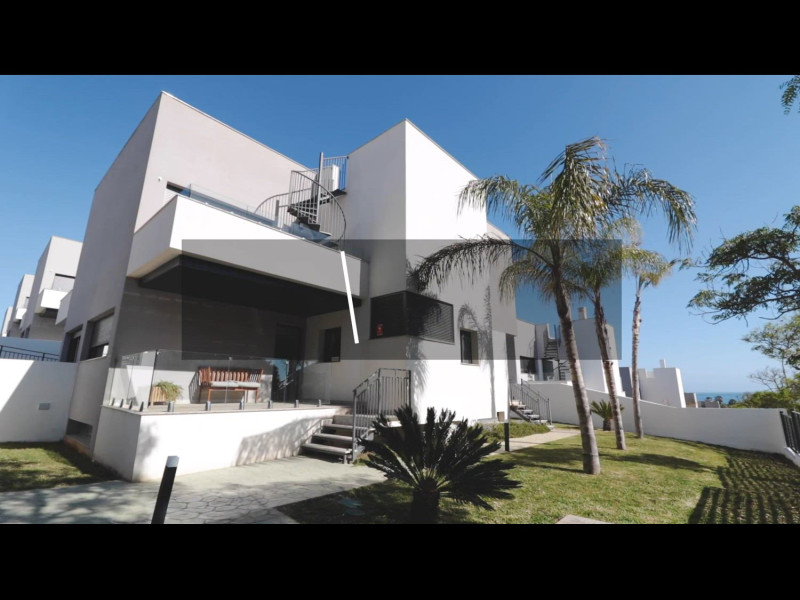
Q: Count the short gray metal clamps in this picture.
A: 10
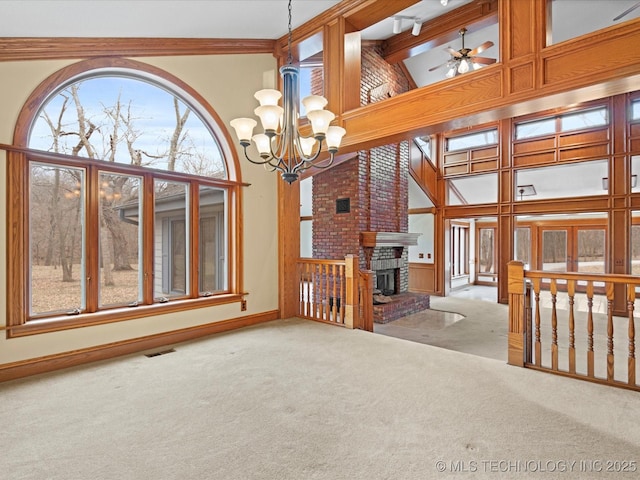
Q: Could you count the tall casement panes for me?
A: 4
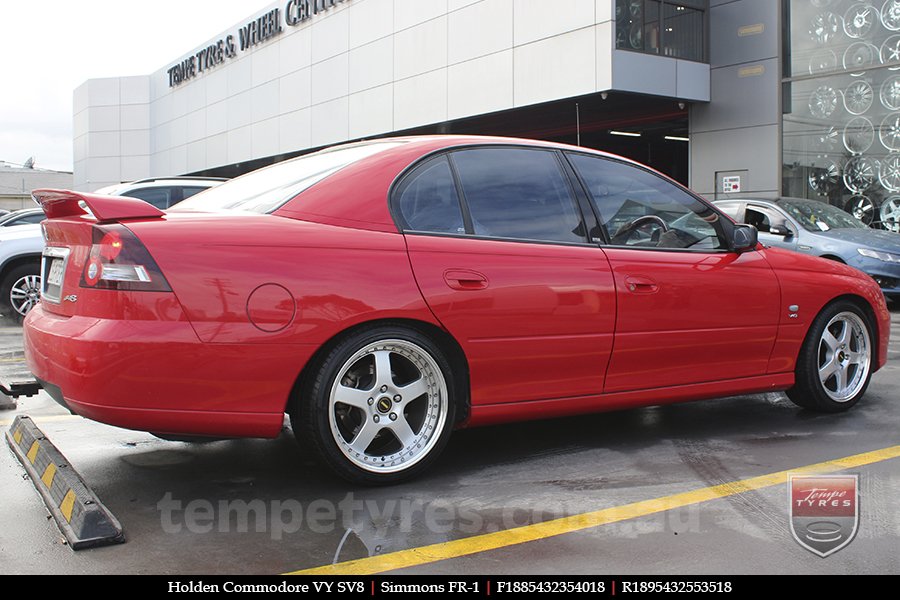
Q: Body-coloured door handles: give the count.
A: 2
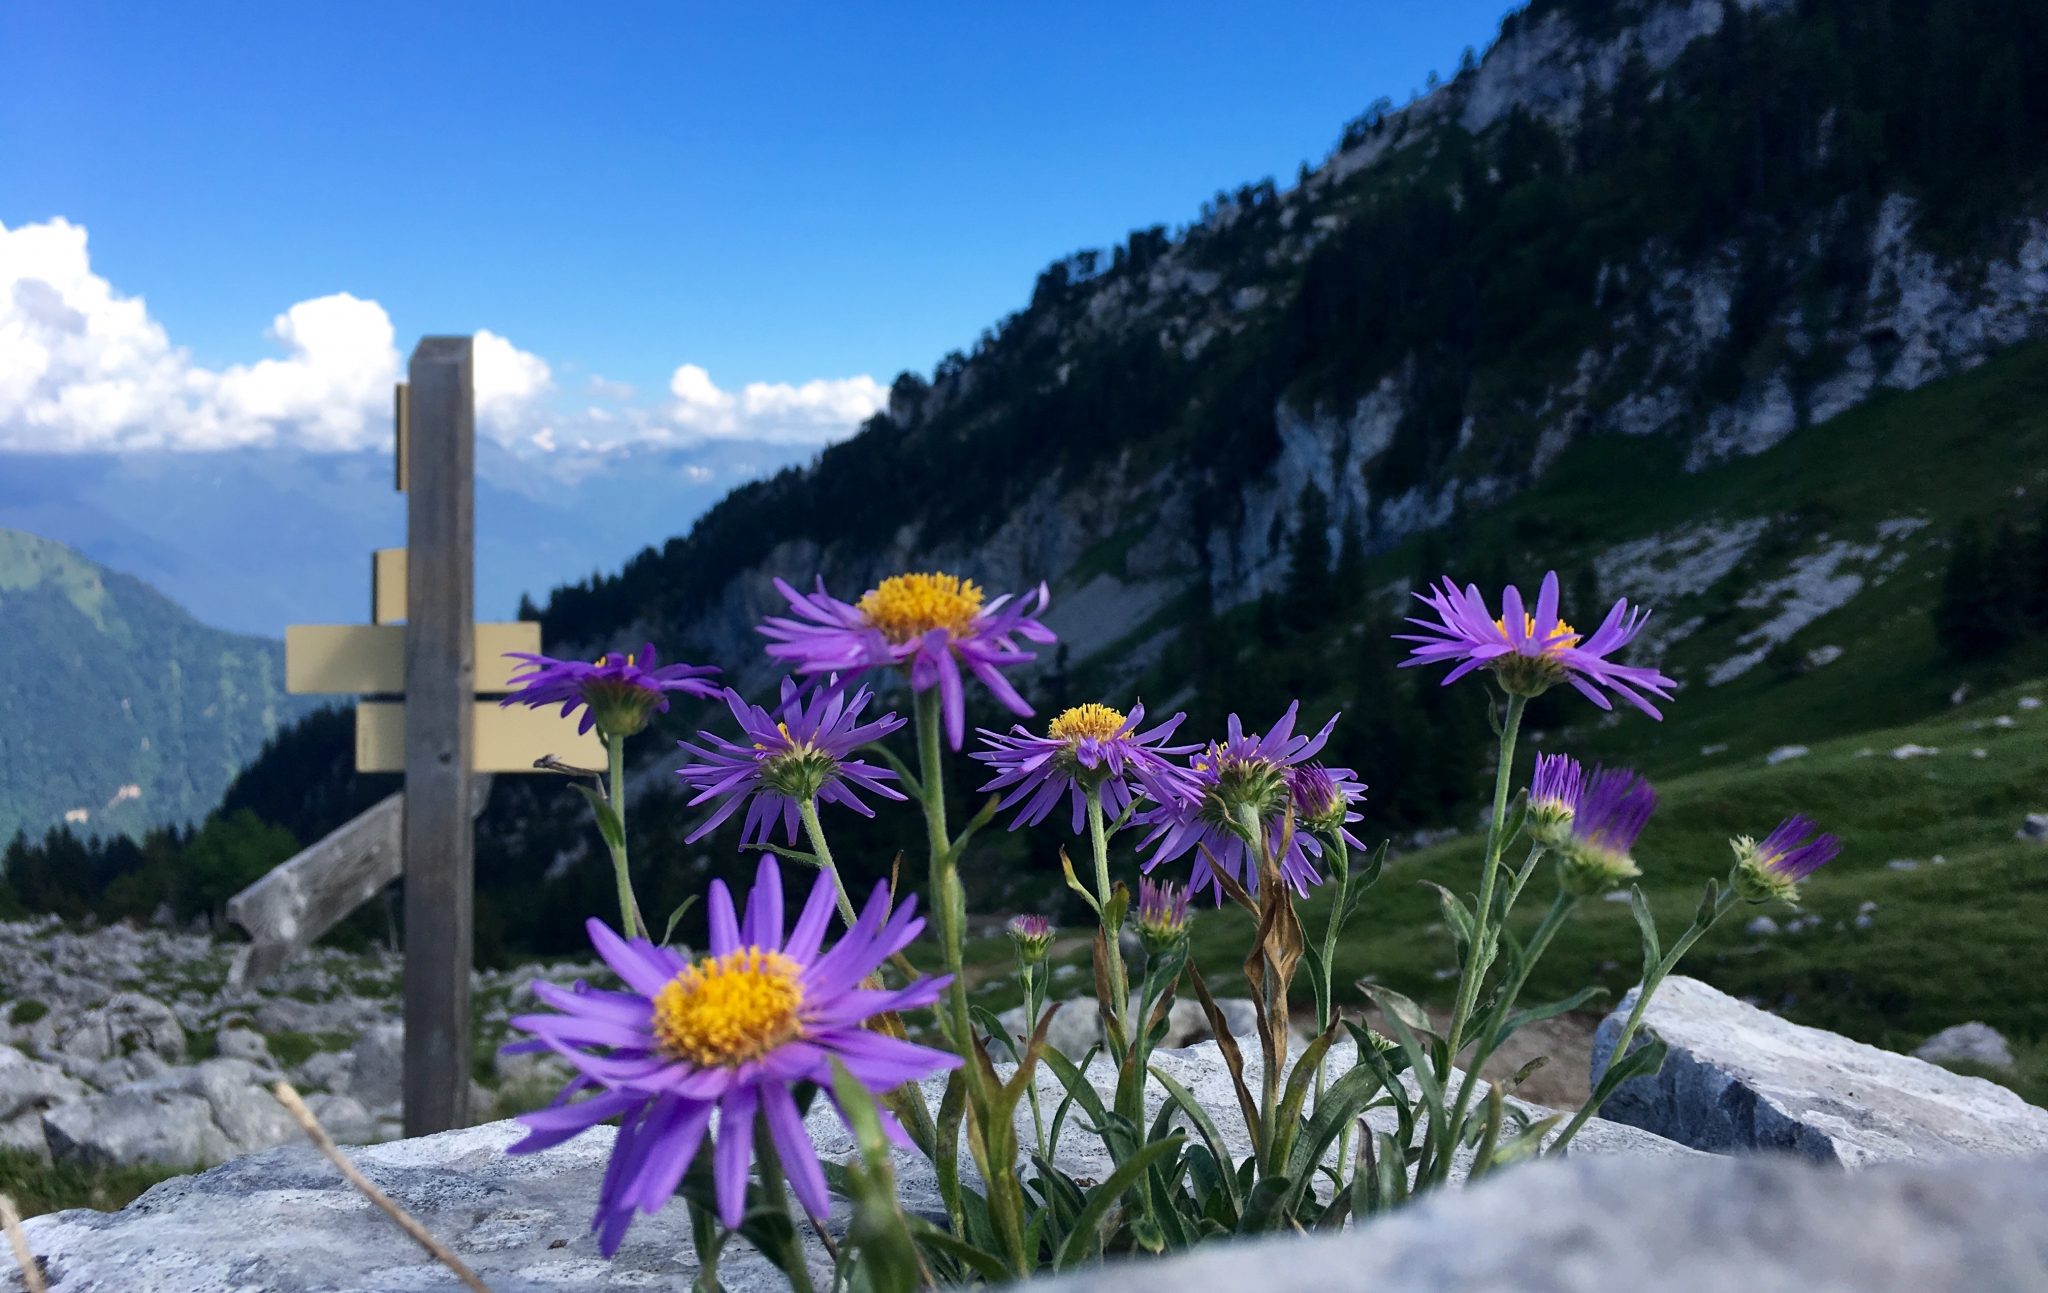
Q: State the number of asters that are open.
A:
# # # # #
• [Your goal]:
Apart from the pictures, the material above has to be repeated exactly.

• [Answer to the exercise]:
Q: Count the short gray metal clamps in this picture.
A: 10
Q: Could you count the tall casement panes for me?
A: 4
Q: Body-coloured door handles: give the count.
A: 2
Q: State the number of asters that are open.
A:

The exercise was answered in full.